(YOUR ASSIGNMENT) Would you write out the entries that follow word for word, omitting any images?
___ PROVIDED RECORDS
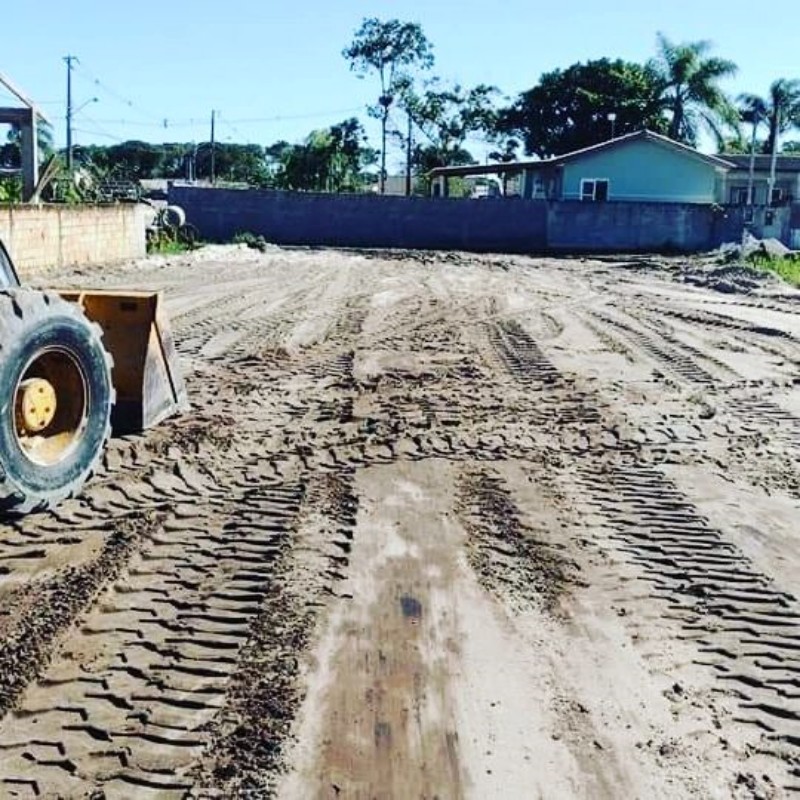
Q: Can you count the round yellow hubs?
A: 1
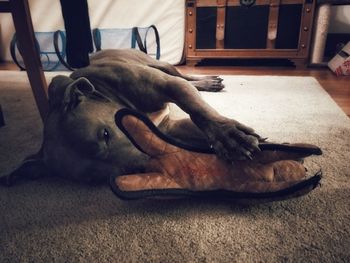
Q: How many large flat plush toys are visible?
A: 1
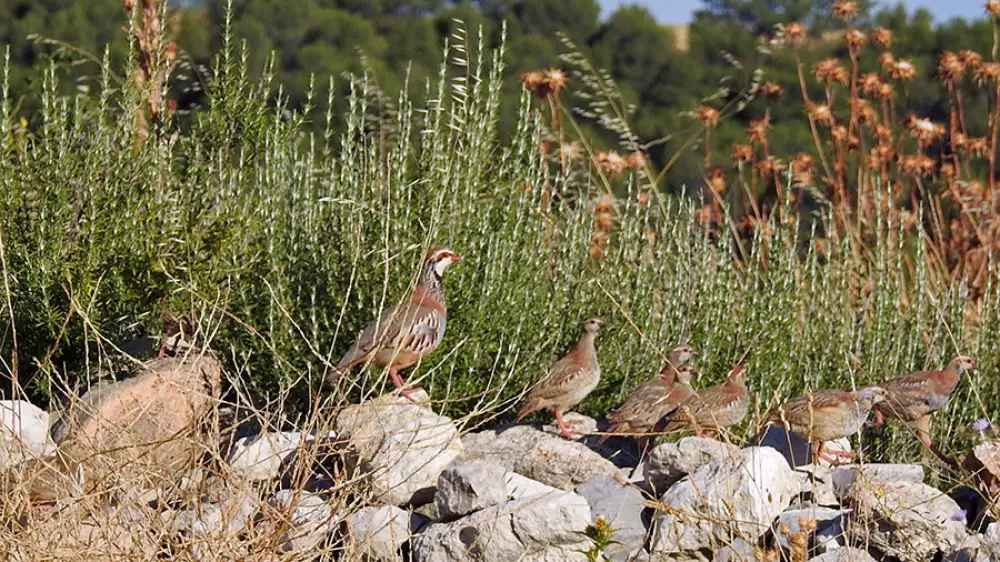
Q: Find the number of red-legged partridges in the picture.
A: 7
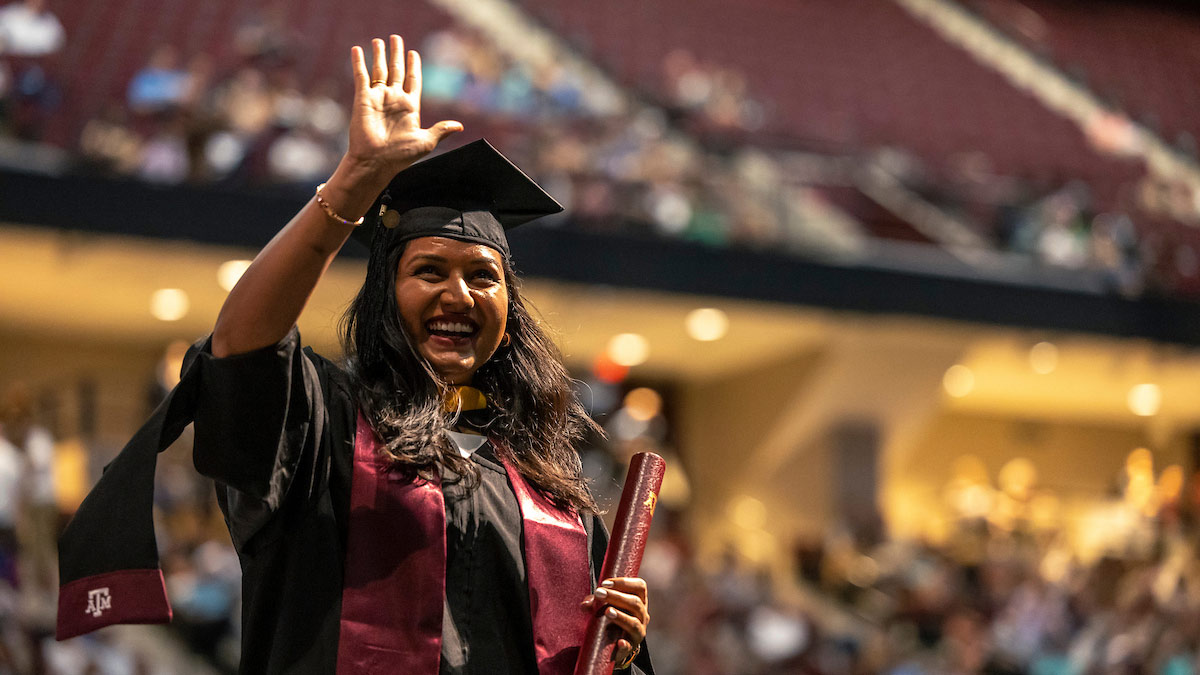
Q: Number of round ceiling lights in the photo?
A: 7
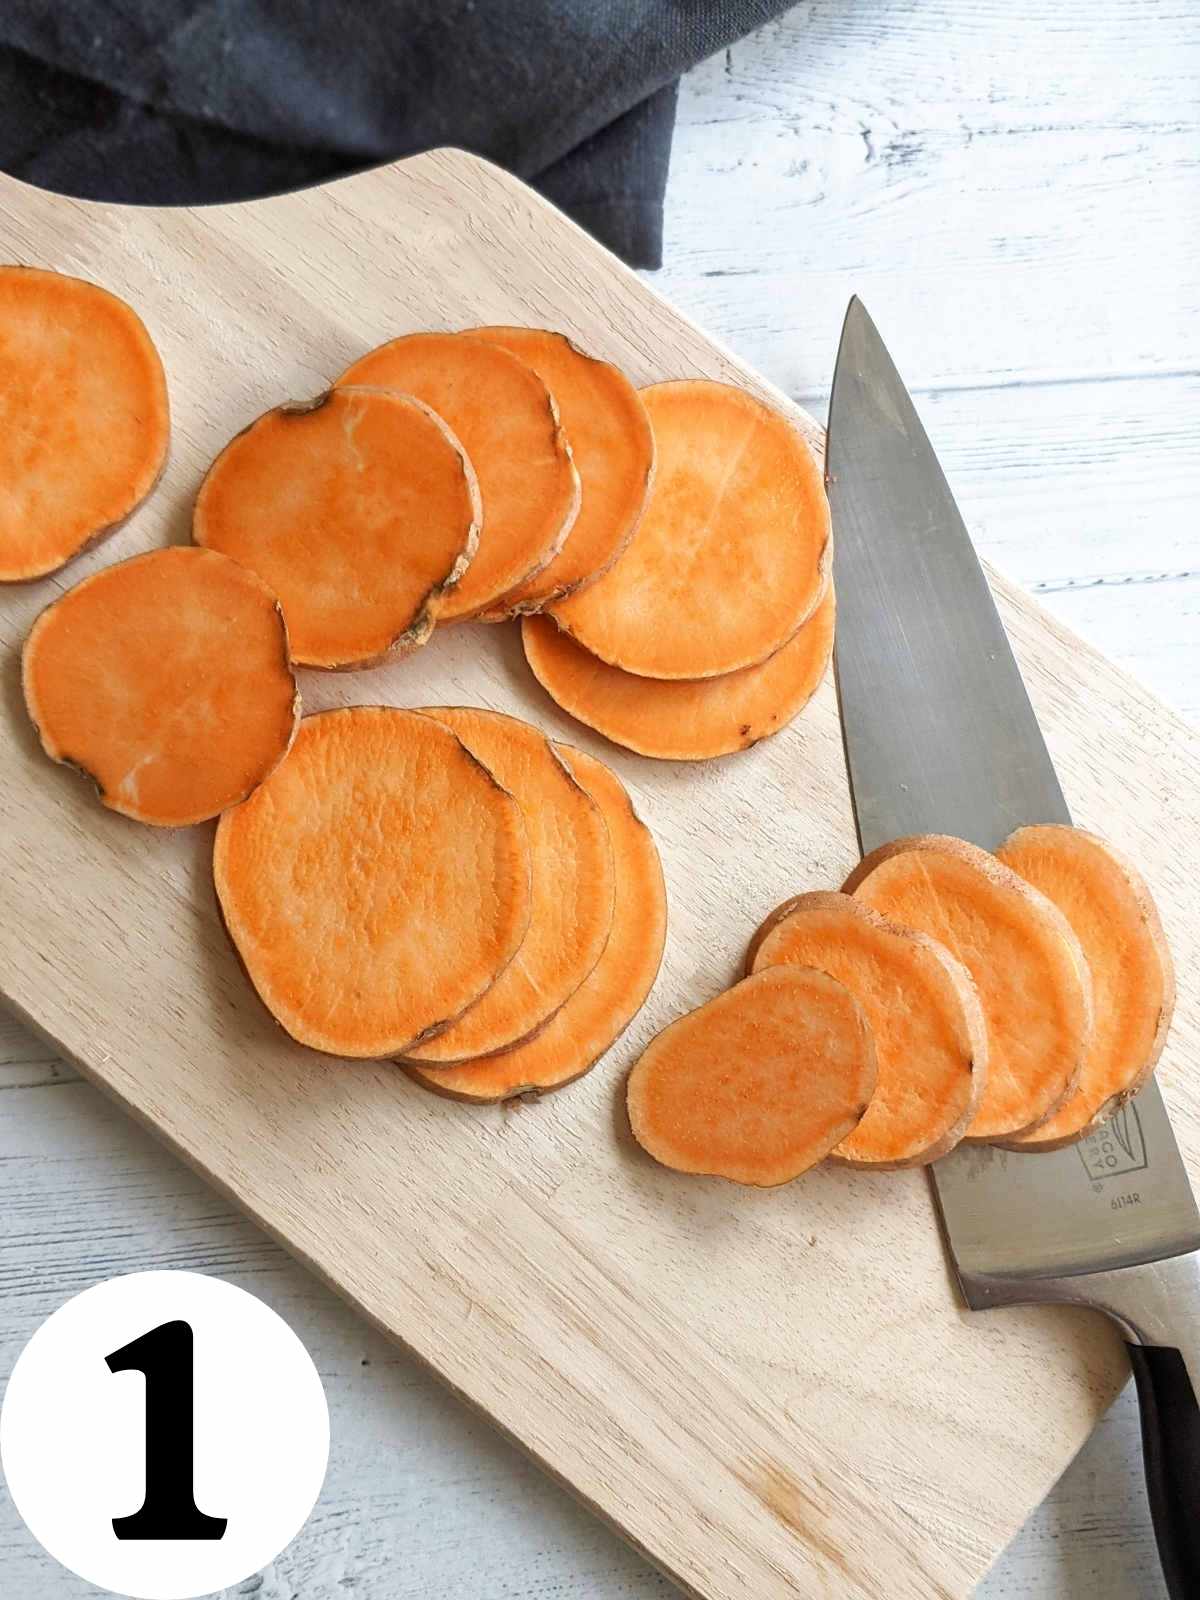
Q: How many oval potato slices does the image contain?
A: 14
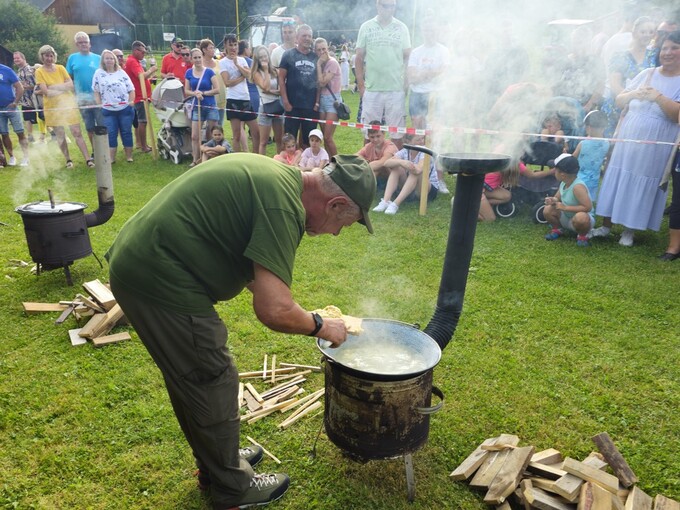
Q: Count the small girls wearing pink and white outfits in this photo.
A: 2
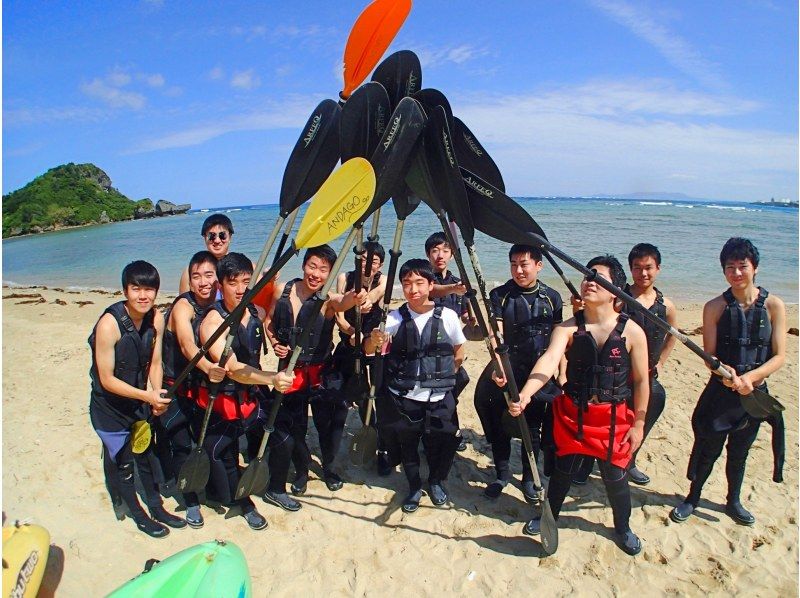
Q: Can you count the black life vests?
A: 11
______
(ANSWER)
Q: Can you count the round yellow hubs?
A: 1
Q: How many large flat plush toys are visible?
A: 1
Q: Find the number of red-legged partridges in the picture.
A: 7
Q: Number of round ceiling lights in the photo?
A: 7
Q: How many oval potato slices does the image contain?
A: 14
Q: Count the small girls wearing pink and white outfits in this photo.
A: 2
Q: Can you count the black life vests?
A: 11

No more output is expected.